Building Trust With AI in Small-Business Lending

Source: Wall Street Journal - 04/08/2025

In today’s tech-saturated financial landscape, where every new platform flaunts the letters “AI” like a badge of honor, taking a radically different approach means leading with security and compliance first.

As many financial institutions rush to modernize to stay competitive in an ever-evolving landscape, many are adopting AI tools before addressing a more foundational question: Can this system even be trusted with my clients’ sensitive data?

Most “AI-ready” startups rush to market by stitching together off-the-shelf, open-source codebases and third-party APIs. This mosaic approach might accelerate time to market, but it often leaves core processes fragmented, unmonitored and vulnerable.

In lending, where systems touch everything from borrower financials to bank statements, that disjointed approach poses a critical risk. The concern isn’t hypothetical as AI models are trained not just on public datasets, but also on anything they can ingest—often including your sensitive data, especially if terms of service quietly allow it. And once that sensitive data is trained in the model, it can’t be unlearned or erased.
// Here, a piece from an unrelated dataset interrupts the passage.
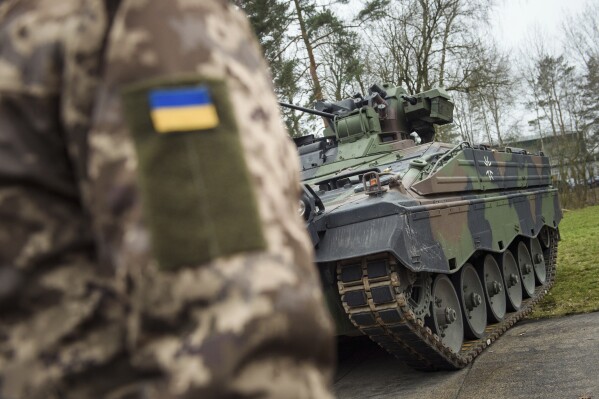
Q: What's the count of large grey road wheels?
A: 6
AI Demands Better Foundations

Platform structure is everything, especially when it comes to lending. Before AI can be safely deployed, the systems it is built on—including document ingestion, borrower communication, portals, servicing—have to be secure, self-contained and purpose-built.
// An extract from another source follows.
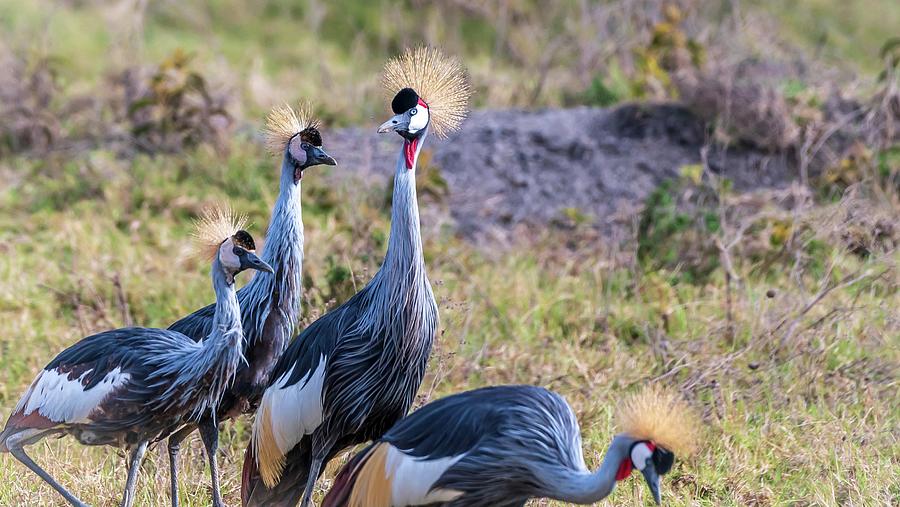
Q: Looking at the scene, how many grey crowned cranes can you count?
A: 4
Some platforms are prioritizing privacy when it comes to AI models. For example, LenderAI, developed by iBusiness Funding, was built over four years ago with a very different approach: no plug-ins, no data-sharing partners and no shortcuts.

Every critical capability—from optical character recognition (OCR) and document generation to borrower chat and loan servicing—was natively built in-house. The result is a platform where no third-party ever touches borrower or bank data without explicit permission.
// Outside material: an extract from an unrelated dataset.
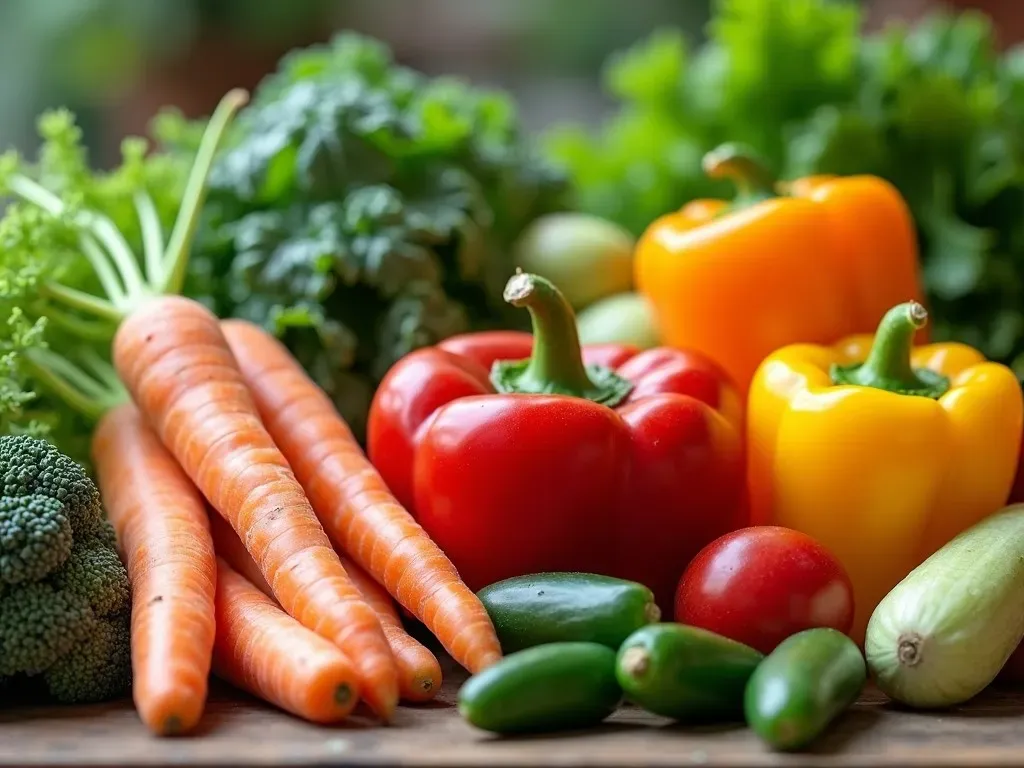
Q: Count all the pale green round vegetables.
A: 2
In an age where AI can absorb and retain anything, this privacy by design protects sensitive data, providing control over what is used and how.

Responsible adoption starts far earlier than most expect, with the systems, agreements and architecture beneath it.

That’s why LenderAI doesn’t embed AI by default, but rather offers a standalone module, Lendsey AI, which can be safely integrated and deployed only in its secured environment, not scraping client data or relying on external tools. Lendsey AI’s system is trained exclusively on iBusiness Funding’s own data and operations—which processes over $100 million in small business administration (SBA) and conventional loans per month—making it one of the few AI systems in lending not reliant on scraping or learning from inputs.

This “opt-in-intelligence” model should be the norm for institutions that want to explore AI without compromising control—especially within the highly regulated finance industry.

To support that shift, iBusiness Funding has also adopted the Banking AI Compliance Standard (BAICS). BAICS outlines 35 specific AI-related risks, each paired with recommended controls, giving banks and institutions a practical framework for safe AI adoption rooted in real operational experience. Based on extensive banking feedback and security expertise, BAICS is designed to evolve with the fast-changing world of generative AI for banks to understand responsible adoption.

The lesson behind both LenderAI and BAICS is simple: Responsible adoption starts far earlier than most expect, with the systems, agreements and architecture beneath it.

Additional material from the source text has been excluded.